Adult forum book discussions for congregations and individuals: Sunday, October 3 at 9:00am, prior to the conference. Forums will focus on Dr. Deanna Thompson’s book Glimpsing Resurrection. Dr. Thompson is also the keynote speaker for the conference. Please encourage your congregation to read ahead!

From the book description of Glimpsing Resurrection: “In Glimpsing Resurrection, Deanna A. Thompson combines recent trauma research with compelling first-person narrative to provide insight into the traumatic dimensions of living with a serious illness. Her aim is to help those who are ill and those who care for and minister to them deepen their understanding of how best to offer support.
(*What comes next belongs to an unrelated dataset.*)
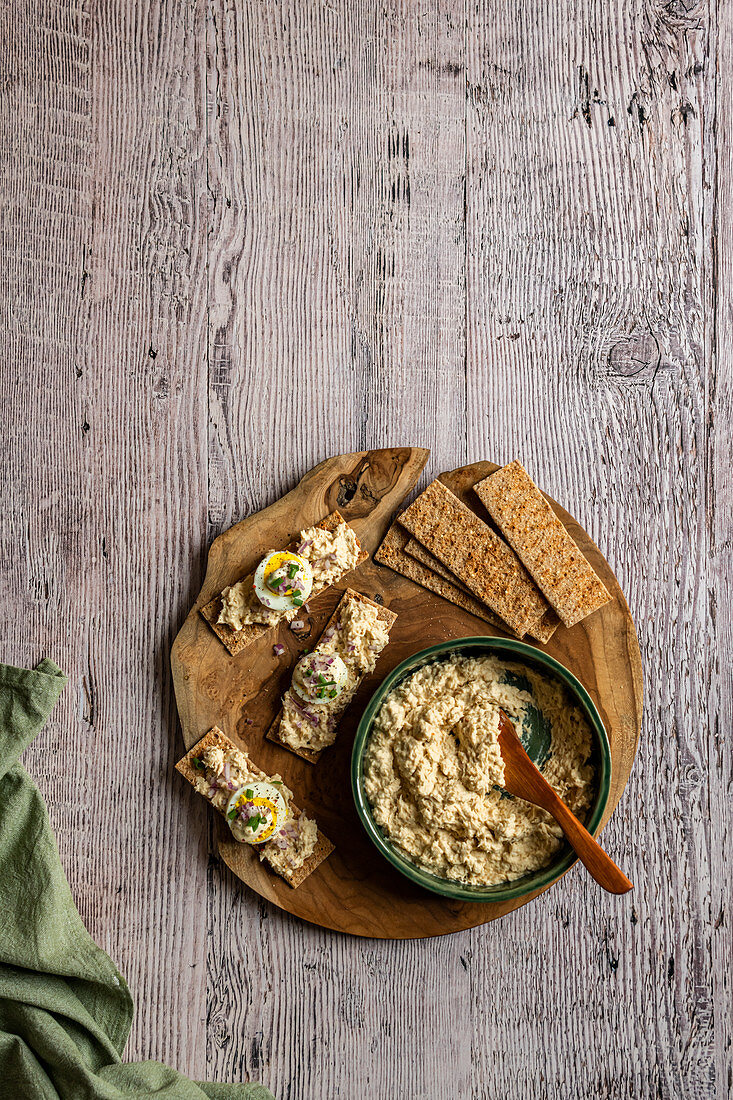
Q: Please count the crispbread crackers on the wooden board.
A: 7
The tendency for Christians to move almost immediately from death to proclamations of new life risks alienating those for whom healing and new life seem out of reach,” says Thompson. Glimpsing Resurrection focuses less on the “why” to help readers instead come to terms with the “how” of living with a serious disease. In particular, Thompson provides a framework and concrete suggestions for how to be a church where those who are undone by illness can be undone, as well as a place that can love and support them to hope.
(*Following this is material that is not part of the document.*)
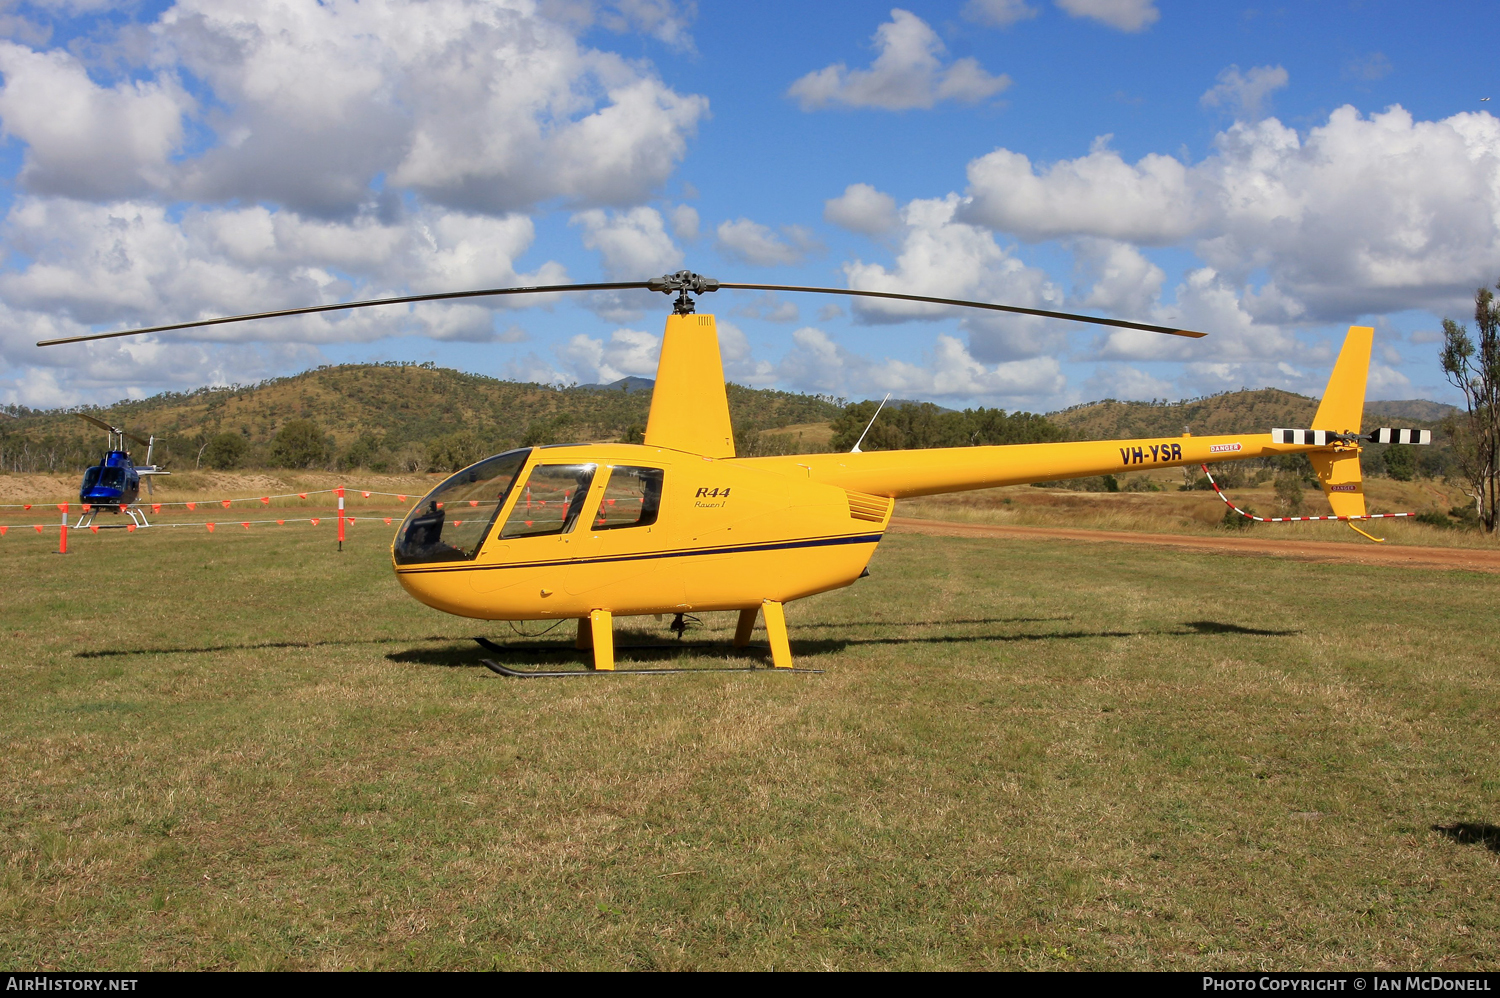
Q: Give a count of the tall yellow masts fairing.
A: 1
Finding space within the psalms, the story of Job, Jesus’ cry of God-forsakenness on the cross, and even Christ’s descent into hell helps us imagine how Christian communities can be spacious enough to acknowledge and hold those who are undone by illness,” Thompson says. “Only then does it become possible to identify the hope that can emerge from our not-yet-resurrection reality to imagine more in life today as well as in the life to come.”

We invite you to read Dr. Thompson’s book Glimpsing Resurrection: Cancer, Trauma and Ministry with us in preparation for the conference events and join us for a virtual adult forum on October 3 at 9am.

The conference is free and open to the public and is made possible by the generosity of the anonymous donors who endowed the University Chair in Lutheran Studies.